Allison Fox, inclusion and leadership manager at Bupa Global & UK, says creating a supportive environment for employees is just as important as it is for customers.

“We’re very proud that in 2018, Bupa Global & UK launched the Everyone’s Welcome pledge and our Be You at Bupa commitment and network.

“This was then replicated across our Bupa locations around the world. The commitment embraces and celebrates our differences so we can bring our whole selves to work. Our Be You at Bupa network does the same, while helping to educate, develop and support our people across Bupa.”

The company’s Everyone’s Welcome pledge lays out its commitment to increasing awareness around diversity in the workplace, creating a supportive environment for minorities, and “taking action against any form of discrimination, harassment or bullying”.

The Be You at Bupa network currently includes three employee networks: The Pride Network for LGBTQ+ employees and allies, the Access and Inclusion Network, for employees with lived experience of disability and allies, and the First Nations Australian Network for employees who identify as Aboriginal and/or Torres Strait Islander and allies.

“At Bupa we embrace our differences knowing they make us stronger and help better reflect the needs of our customers and communities,” says Fox.

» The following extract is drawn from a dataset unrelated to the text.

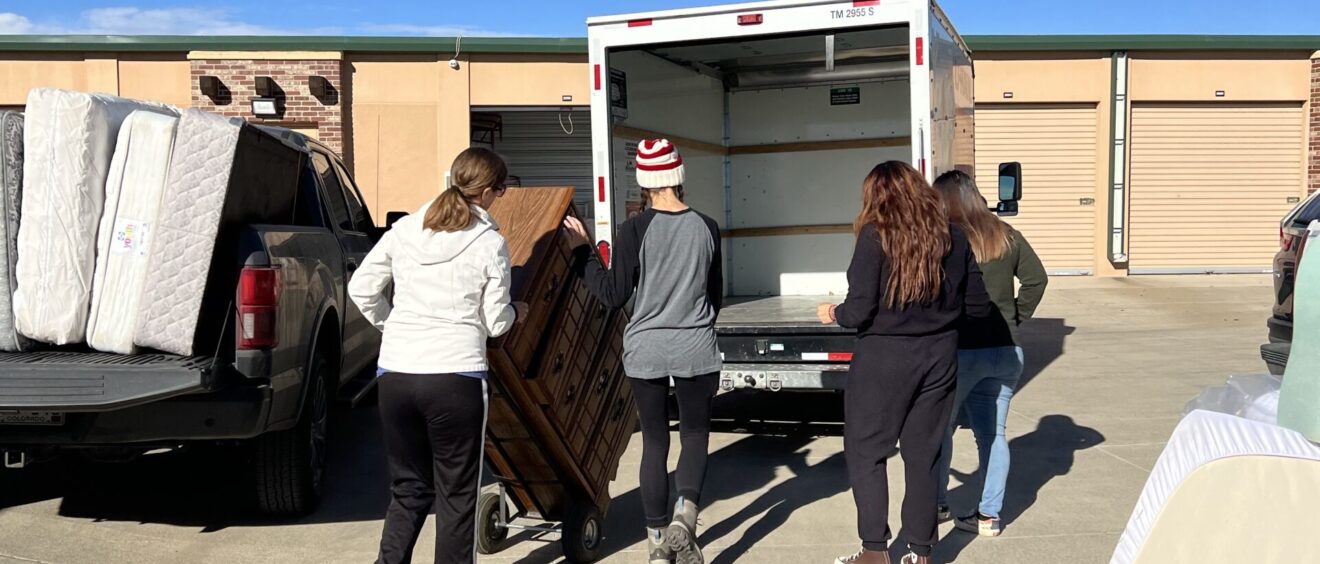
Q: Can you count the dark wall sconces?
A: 3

“We believe that having different perspectives and lived experiences promotes understanding and helps generate innovative ideas to solve the problems of a diverse and fast-changing world.

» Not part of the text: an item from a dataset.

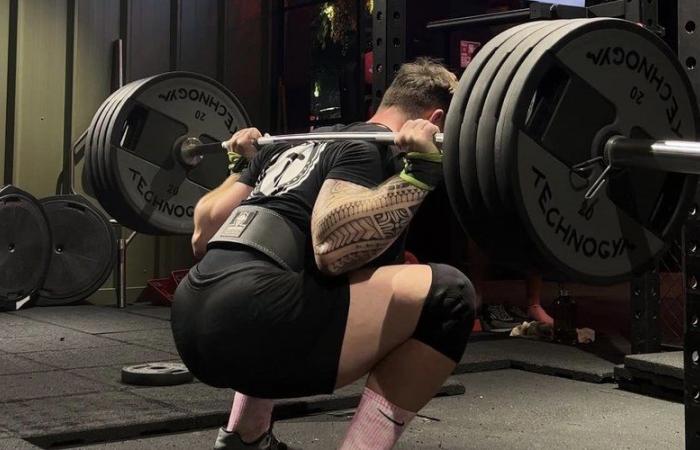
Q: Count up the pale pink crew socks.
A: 2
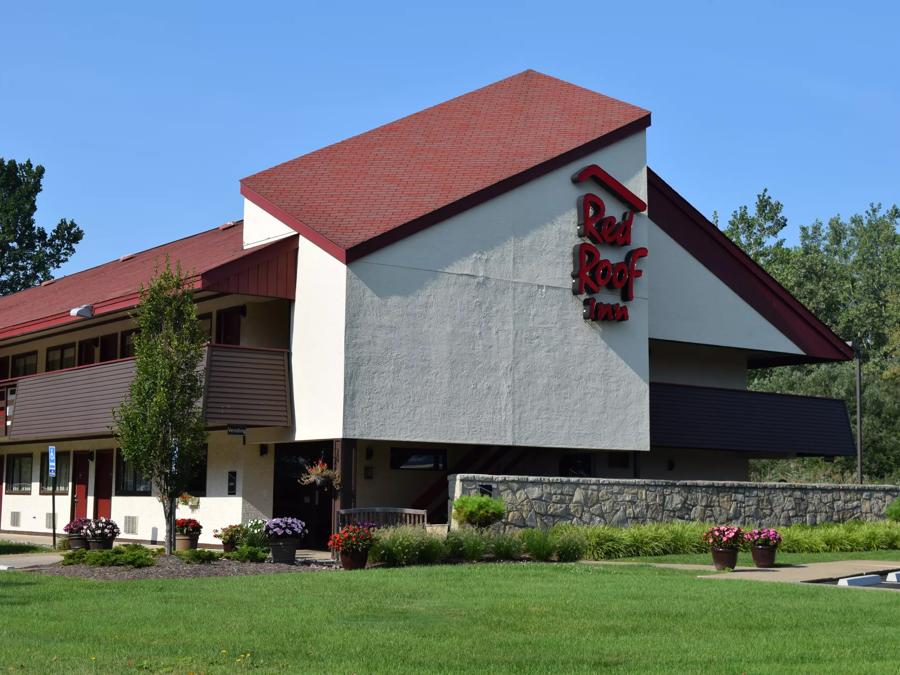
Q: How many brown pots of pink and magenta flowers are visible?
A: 2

“We want to create a positive working environment, where our people feel safe and seen and are able to be productive, happy and perform to a high level. We also see this as key to both recruitment and retention of talent.”

Jackson agrees, explaining that encouraging colleagues to come to work as their true selves is an “absolute no brainer” because “you’re not going to get the best out of someone, if they’re not being their true self”.

Some of his proudest achievements are the Wickes Pride Network’s implementation of a transitioning at work policy, which includes toolkits for managers, trans colleagues, and extensive information about trans rights in employment, as well as the Wickes allies programme, which trains “any cisgender or heterosexual colleague in our business to become an ally”.

The programme educates cis and straight employees about the challenges faced by the LGBTQ+ community, asks them to to make a commit to something they will do differently, and includes a follow-up session to discuss whether they have been active allies.

Wickes also runs a role model programme, which is just getting off the ground, to help LGBTQ+ employees with their career development.

But the work is always evolving.

“National Inclusion Week serves a purpose for us in that it reminds us that we should give a bigger platform to the work we do, he said.

“But as far as we’re concerned, as a business, it’s not just a week-long event. We’re working on inclusion day in, day out, every day of the year, and trying to make those improvements that genuinely make a difference to our colleagues’ and our customers’ lives.”